== GIVEN RECORDS
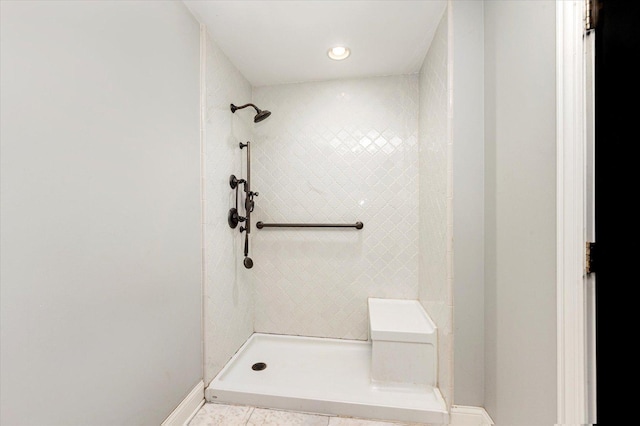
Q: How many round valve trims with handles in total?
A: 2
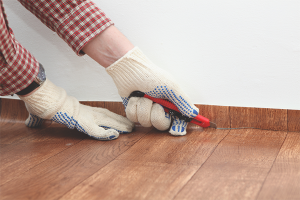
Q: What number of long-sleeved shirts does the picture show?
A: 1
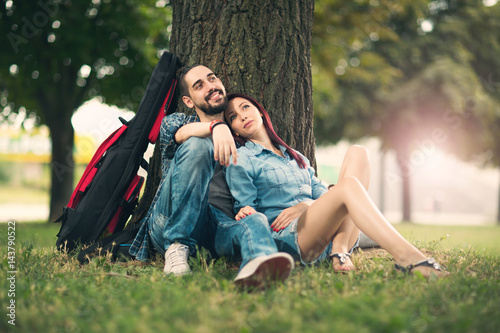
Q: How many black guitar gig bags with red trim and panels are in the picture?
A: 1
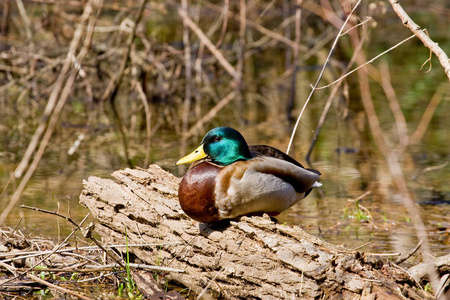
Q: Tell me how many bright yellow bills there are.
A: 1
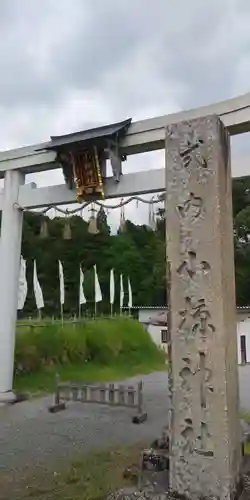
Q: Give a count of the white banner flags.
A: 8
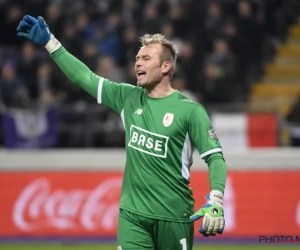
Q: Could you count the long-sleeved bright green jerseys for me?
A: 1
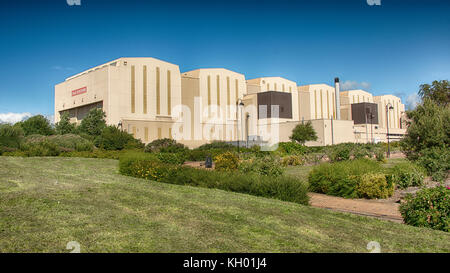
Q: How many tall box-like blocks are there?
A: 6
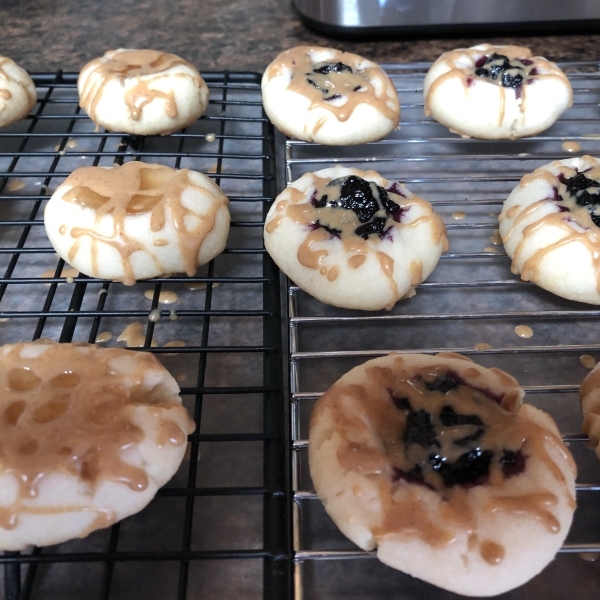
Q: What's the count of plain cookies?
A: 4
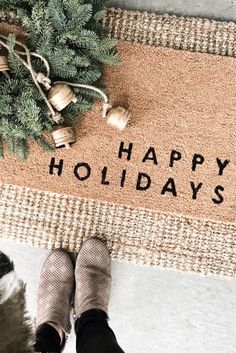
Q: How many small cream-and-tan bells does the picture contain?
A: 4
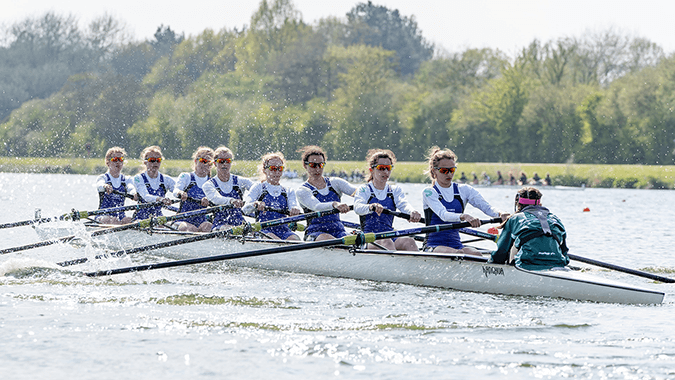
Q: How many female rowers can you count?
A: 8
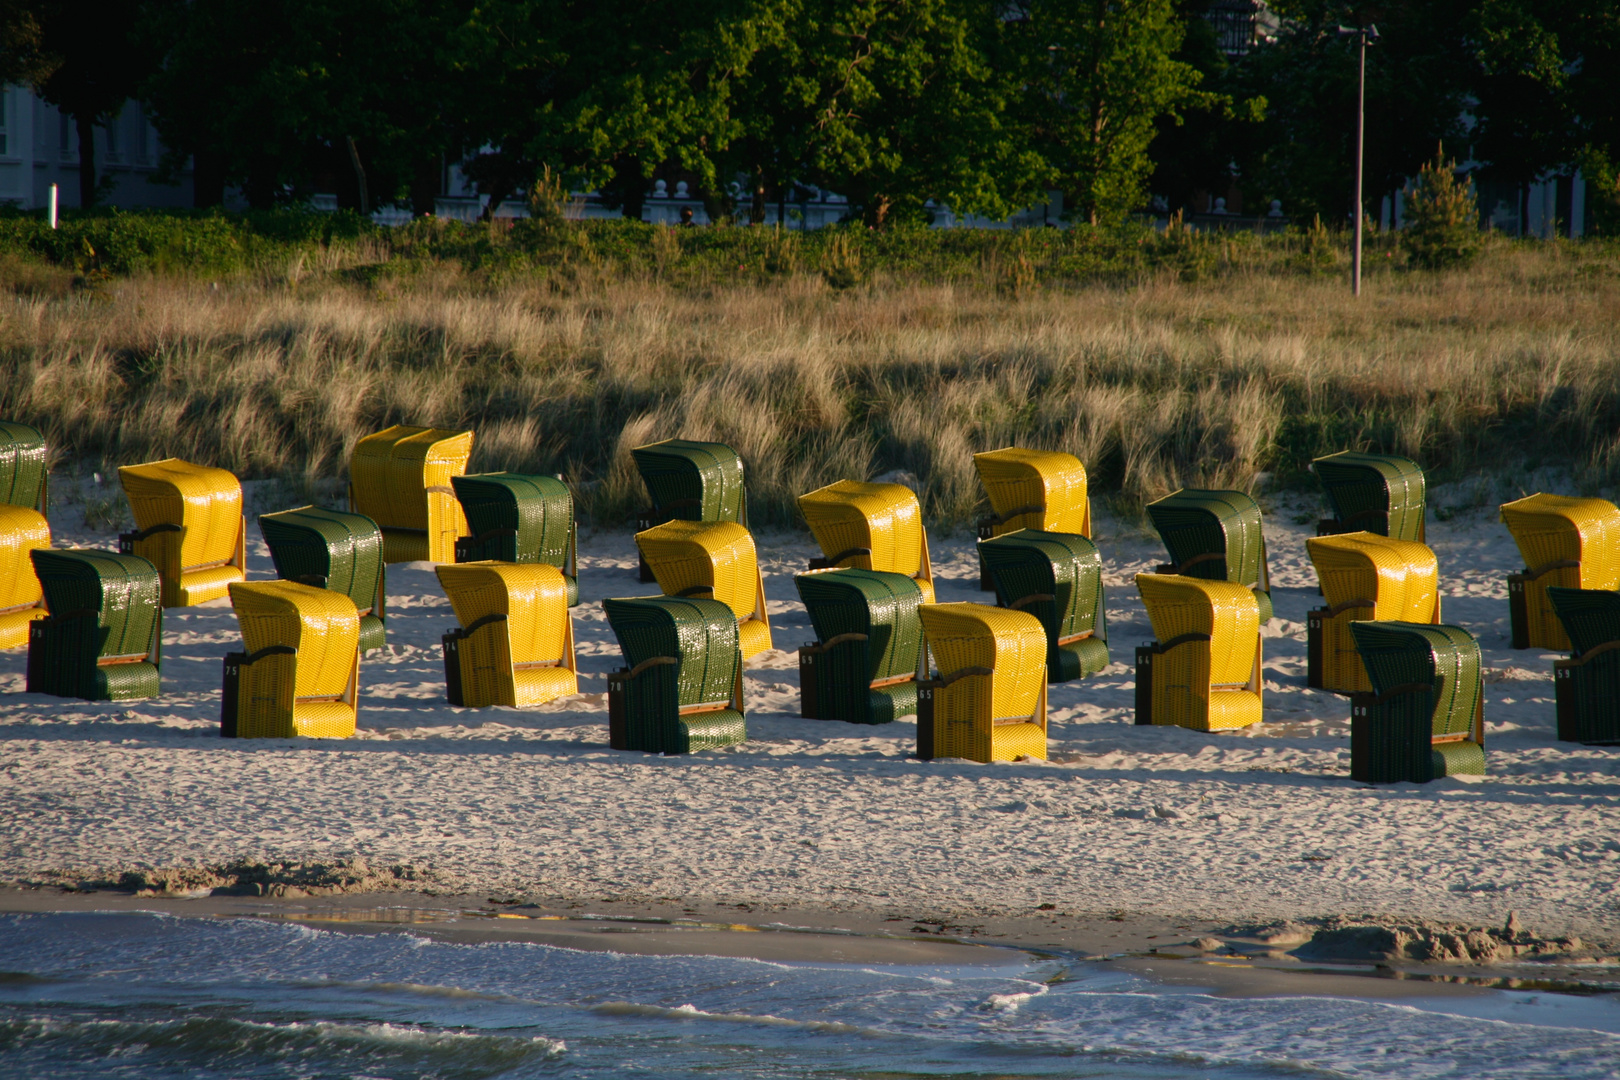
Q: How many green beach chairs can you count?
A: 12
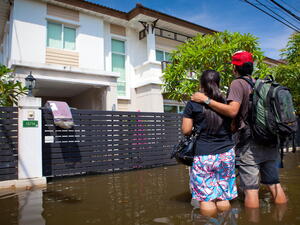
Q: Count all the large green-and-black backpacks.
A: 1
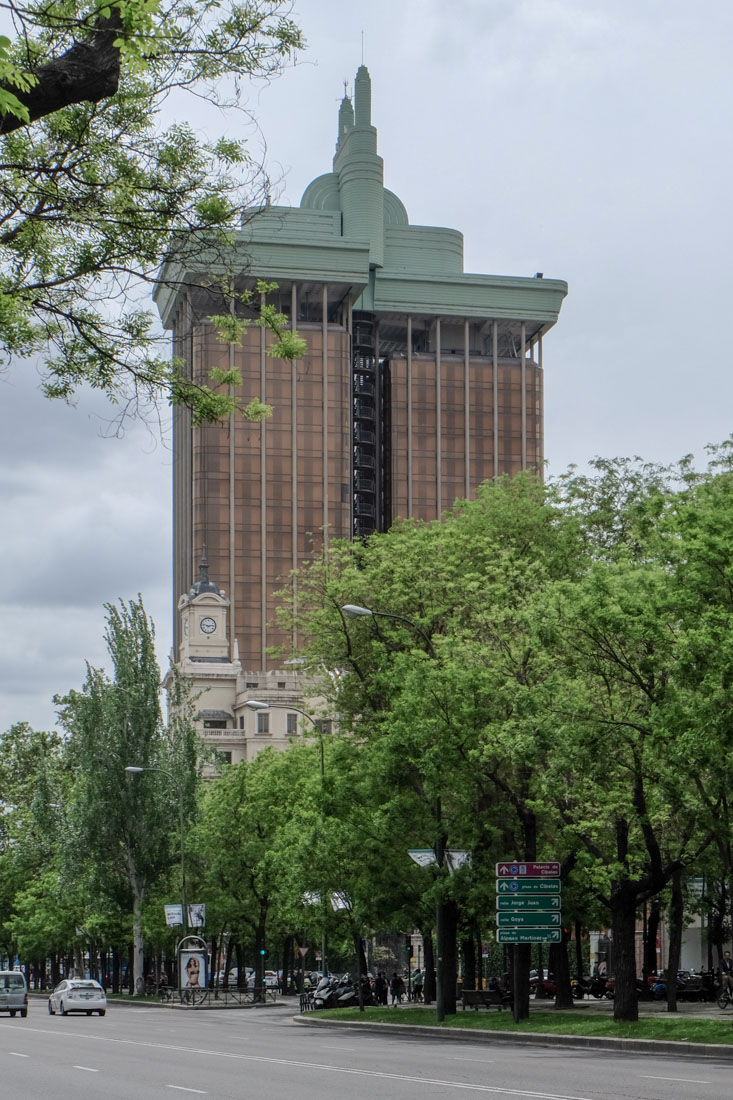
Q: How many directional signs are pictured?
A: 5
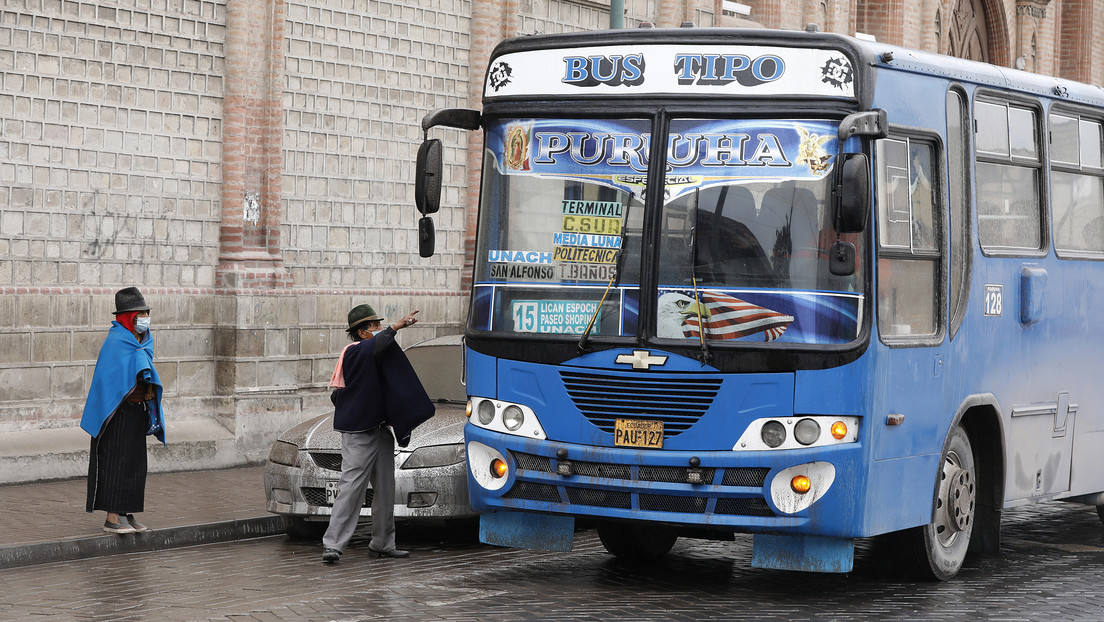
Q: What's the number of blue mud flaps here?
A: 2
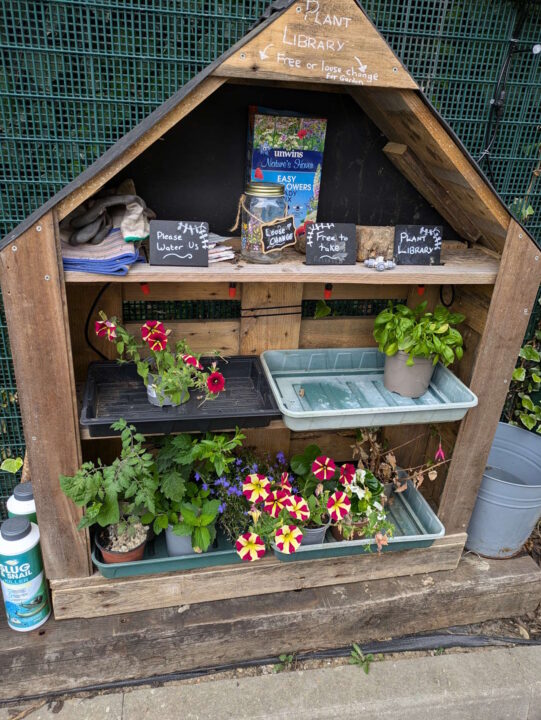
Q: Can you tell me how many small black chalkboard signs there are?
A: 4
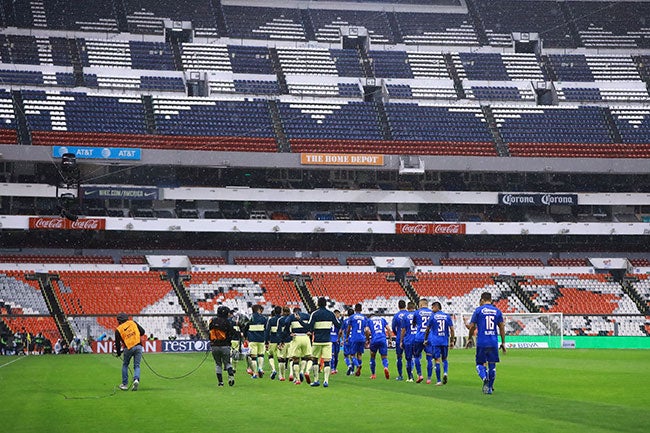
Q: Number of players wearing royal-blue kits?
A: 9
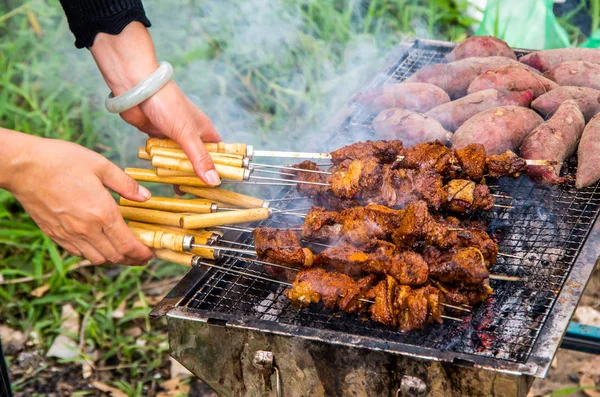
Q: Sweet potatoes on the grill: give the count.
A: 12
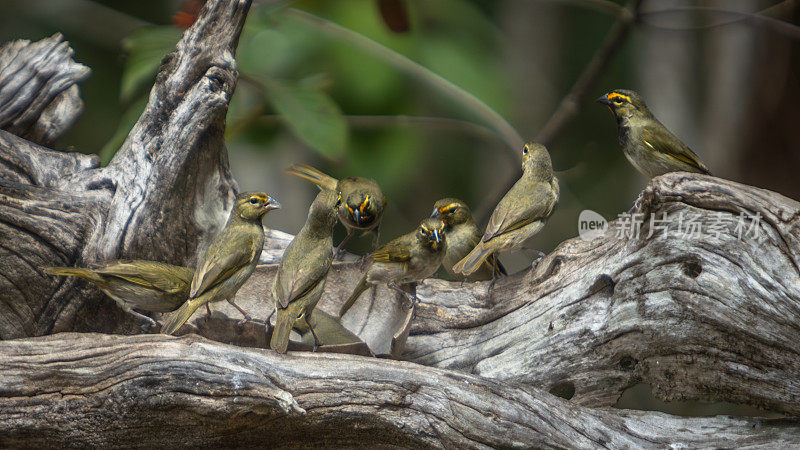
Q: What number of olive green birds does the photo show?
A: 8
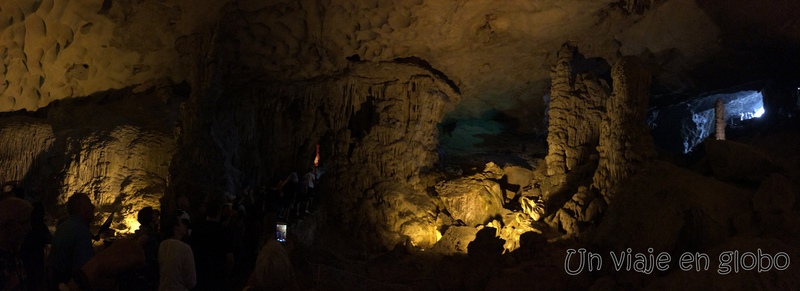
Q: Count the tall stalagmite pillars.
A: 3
====
## ASSIGNED TASK
Copy each entry exactly as written, and drop the pictures from the copy.

## RESPONSE FOR THIS EXERCISE
Q: How many round valve trims with handles in total?
A: 2
Q: What number of long-sleeved shirts does the picture show?
A: 1
Q: How many black guitar gig bags with red trim and panels are in the picture?
A: 1
Q: Tell me how many bright yellow bills there are.
A: 1
Q: Give a count of the white banner flags.
A: 8
Q: Could you count the long-sleeved bright green jerseys for me?
A: 1
Q: How many tall box-like blocks are there?
A: 6
Q: What's the count of plain cookies?
A: 4
Q: How many small cream-and-tan bells does the picture contain?
A: 4
Q: How many female rowers can you count?
A: 8
Q: How many green beach chairs can you count?
A: 12
Q: Count all the large green-and-black backpacks.
A: 1
Q: How many directional signs are pictured?
A: 5
Q: What's the number of blue mud flaps here?
A: 2
Q: Can you tell me how many small black chalkboard signs there are?
A: 4
Q: Number of players wearing royal-blue kits?
A: 9
Q: Sweet potatoes on the grill: give the count.
A: 12
Q: What number of olive green birds does the photo show?
A: 8
Q: Count the tall stalagmite pillars.
A: 3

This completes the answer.